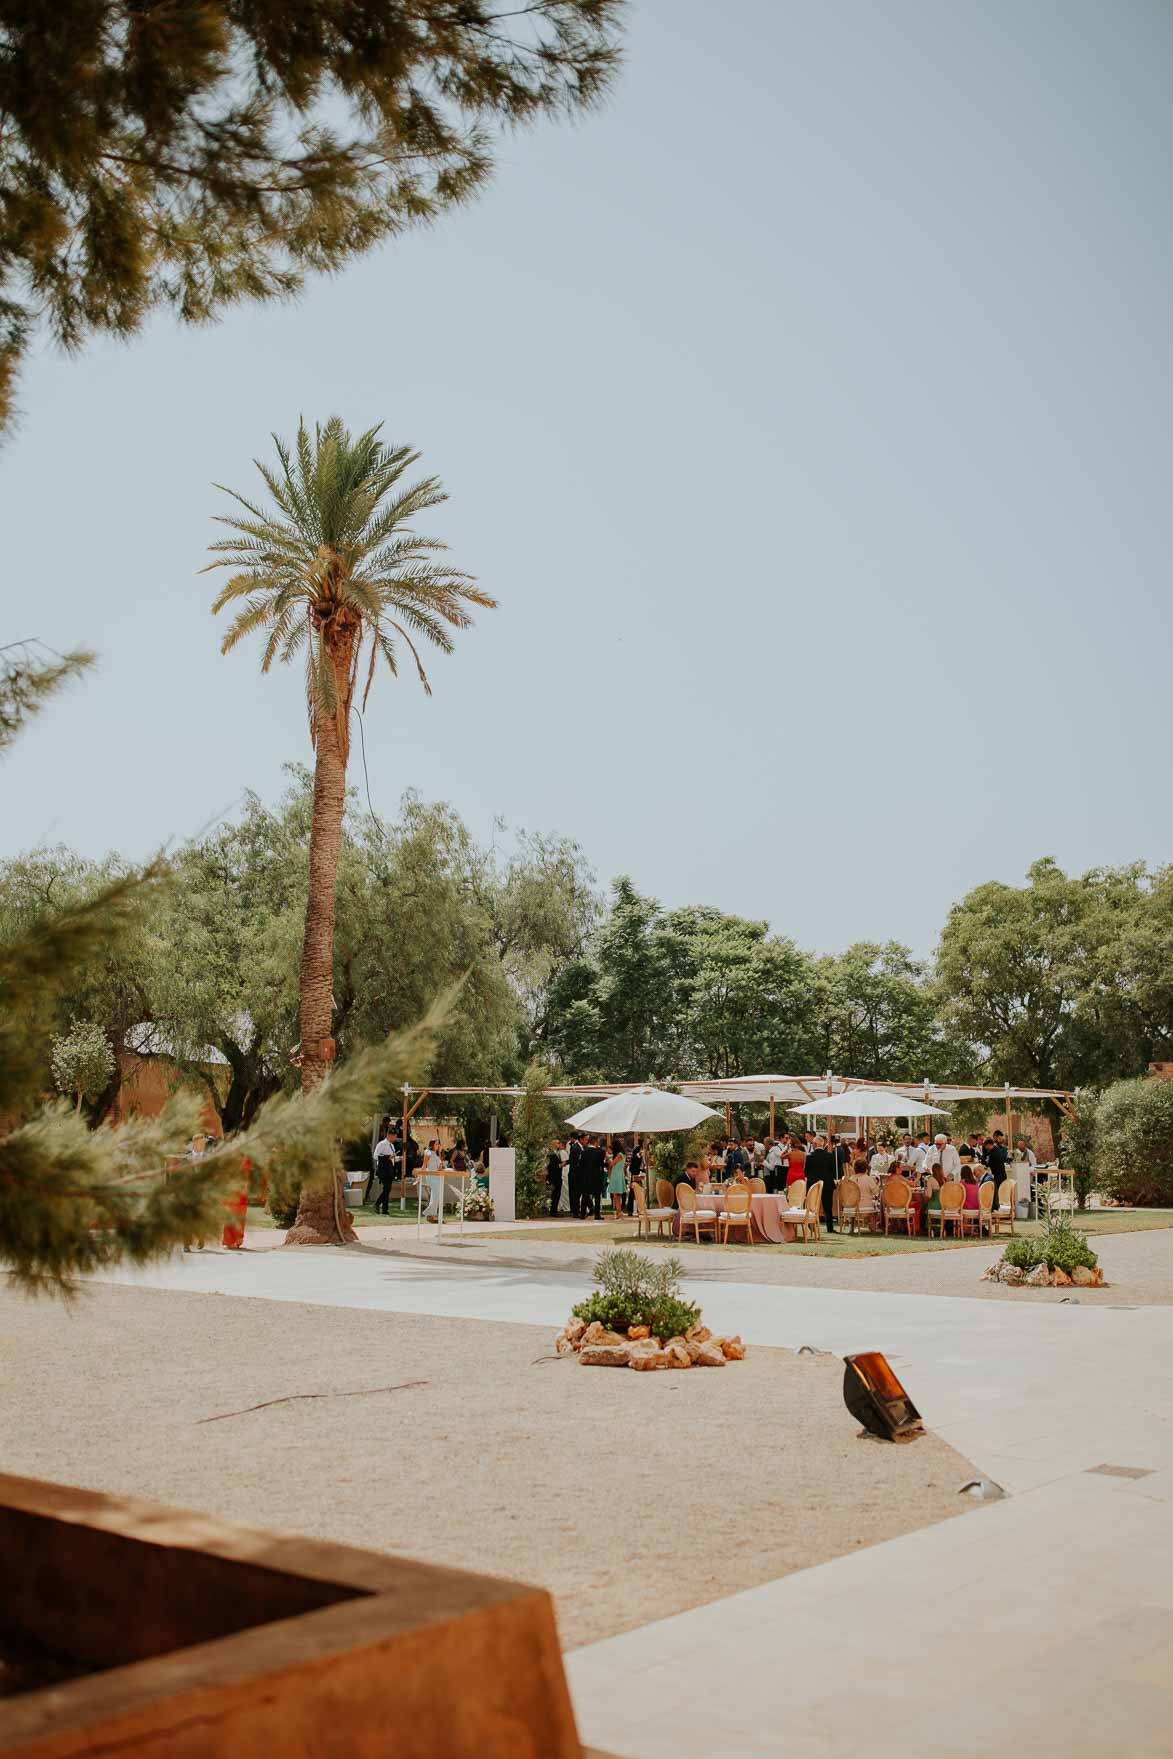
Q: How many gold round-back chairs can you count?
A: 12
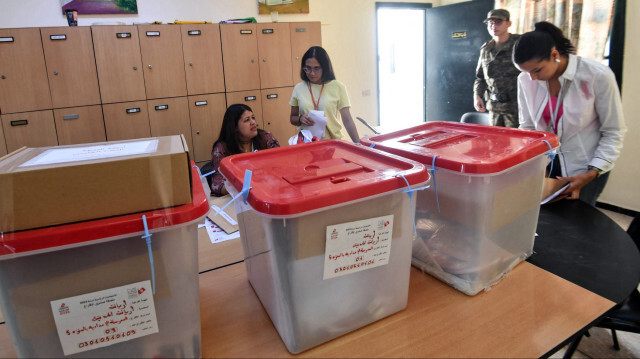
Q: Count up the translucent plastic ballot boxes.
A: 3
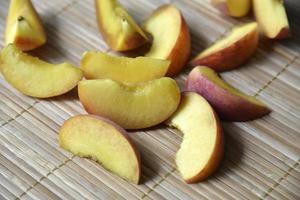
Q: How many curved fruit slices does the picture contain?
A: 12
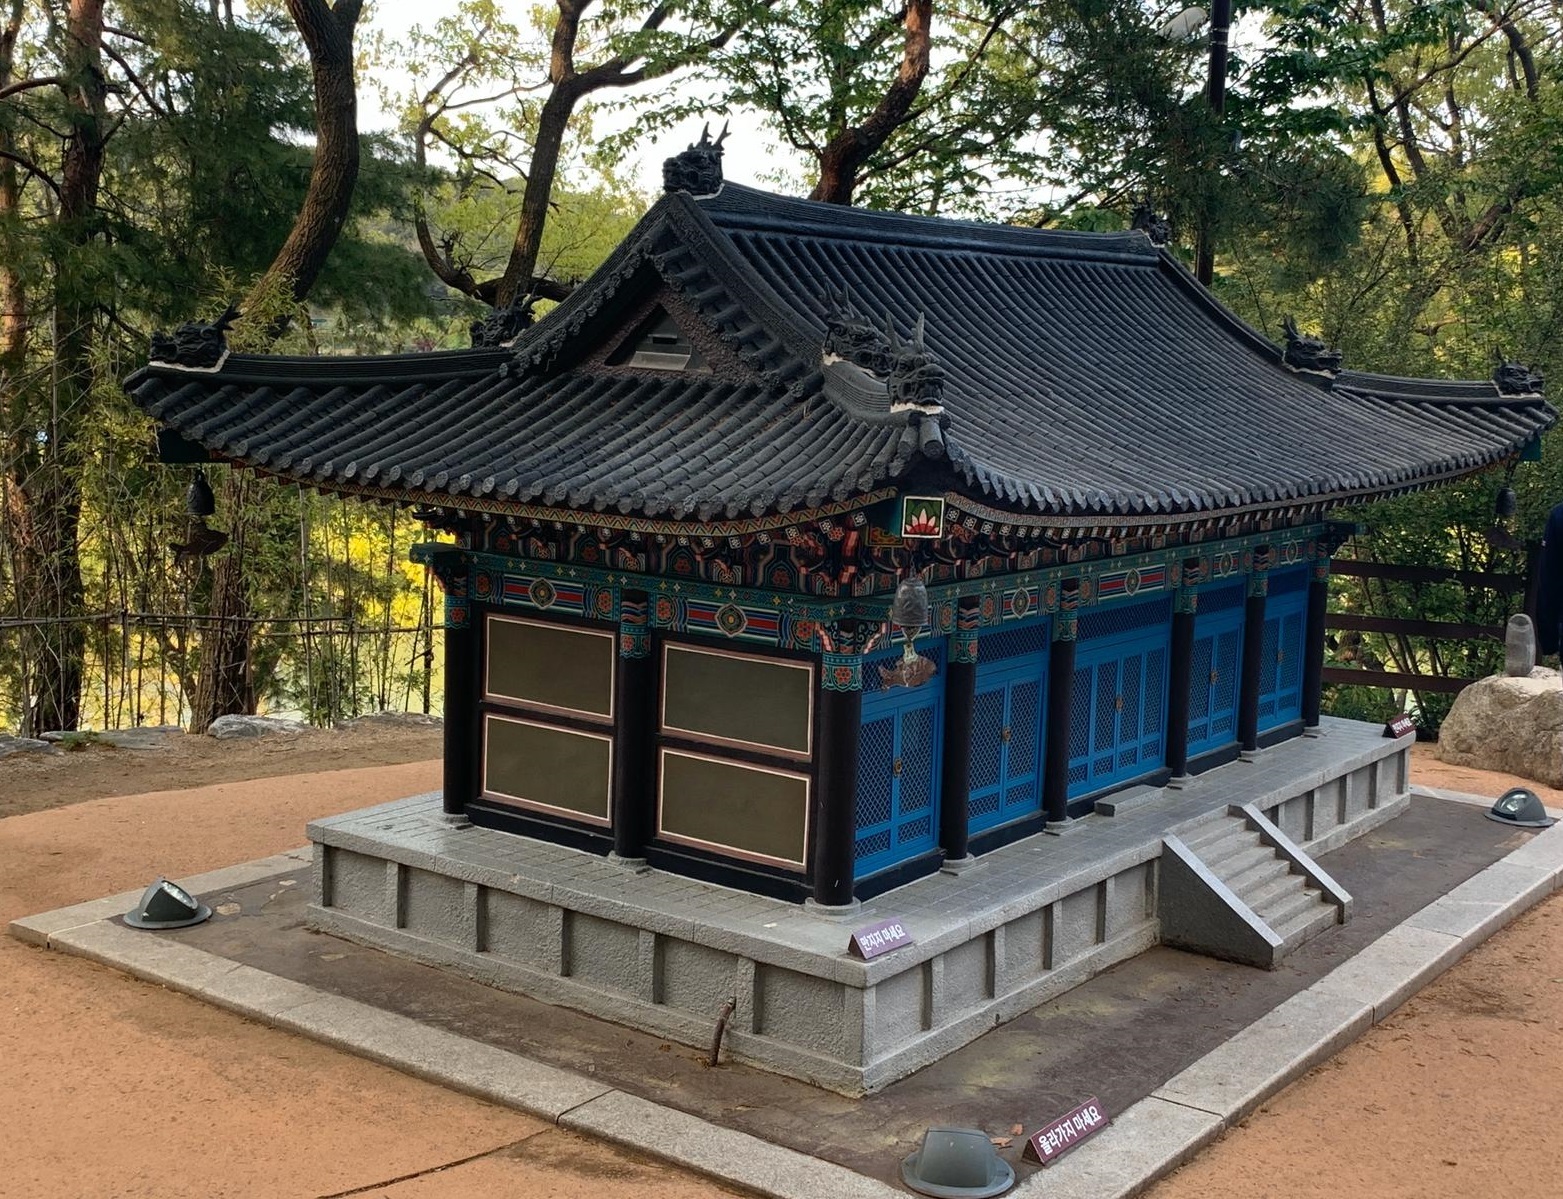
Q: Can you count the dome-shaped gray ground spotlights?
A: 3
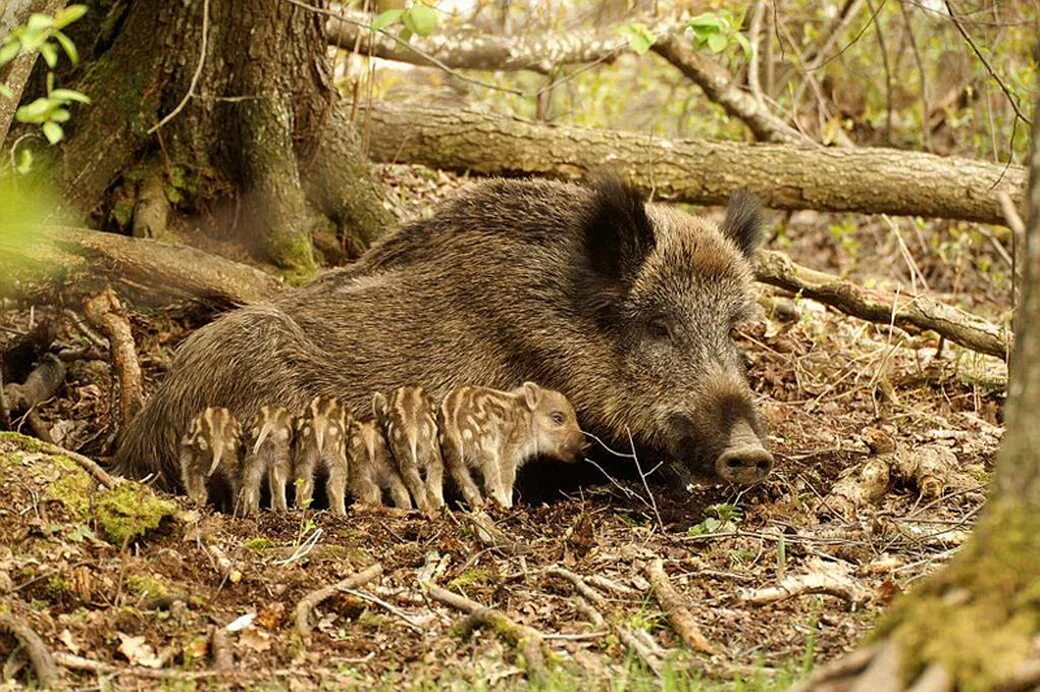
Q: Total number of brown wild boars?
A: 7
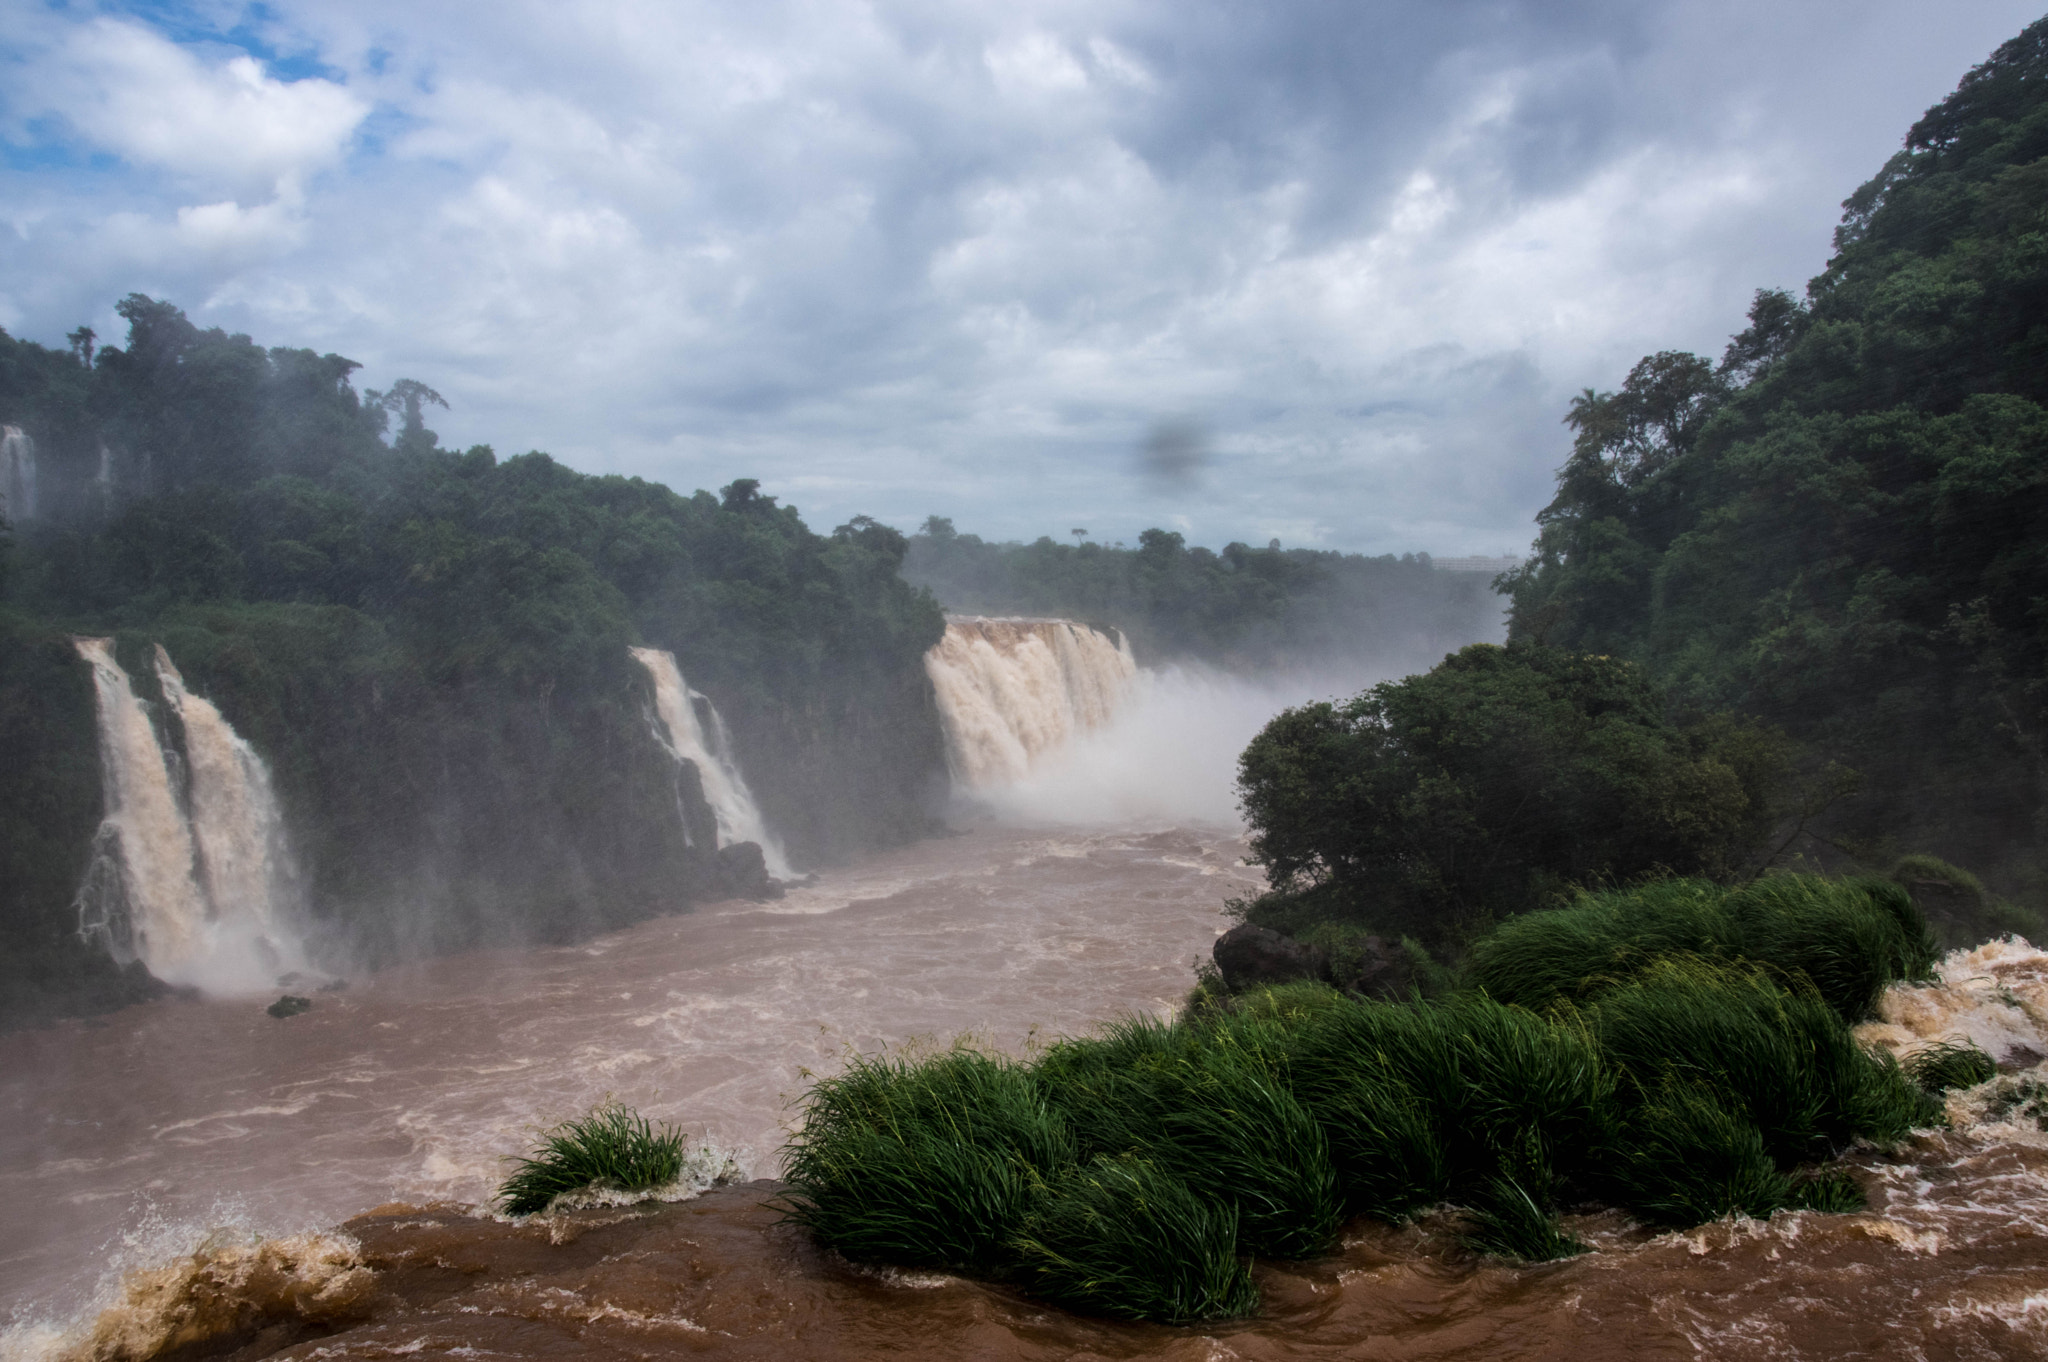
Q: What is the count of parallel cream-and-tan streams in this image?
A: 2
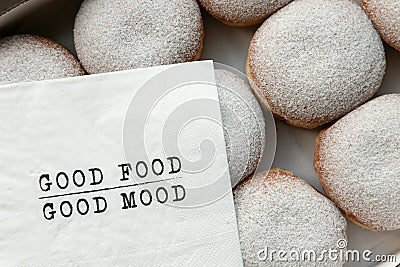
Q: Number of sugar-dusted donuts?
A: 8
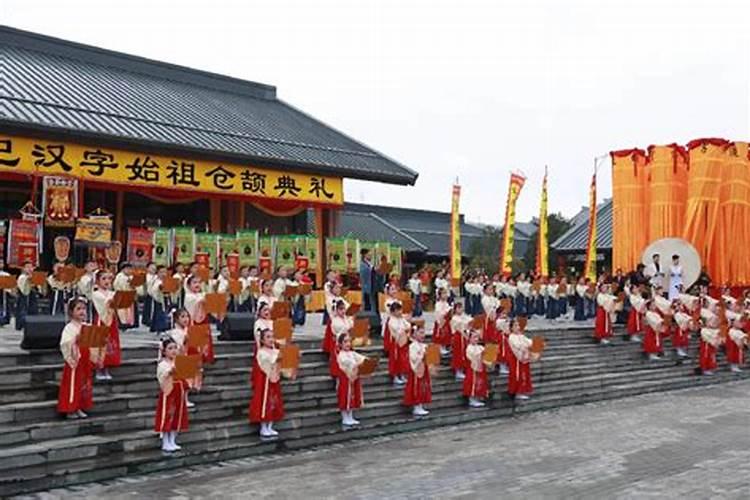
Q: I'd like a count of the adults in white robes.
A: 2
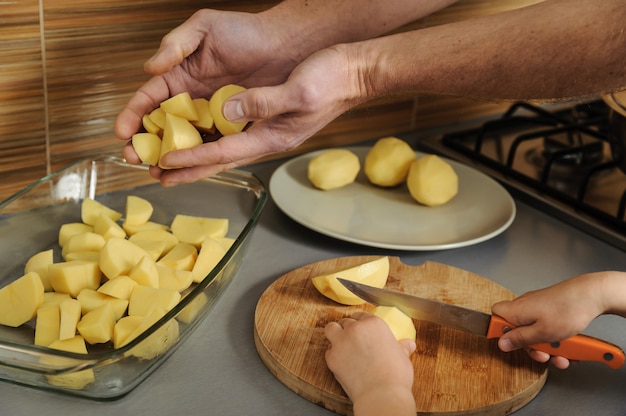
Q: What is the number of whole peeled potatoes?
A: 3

_ _ _ _

When the entries above show the word "many" in a line, copy that line out.

Q: How many gold round-back chairs can you count?
Q: How many curved fruit slices does the picture contain?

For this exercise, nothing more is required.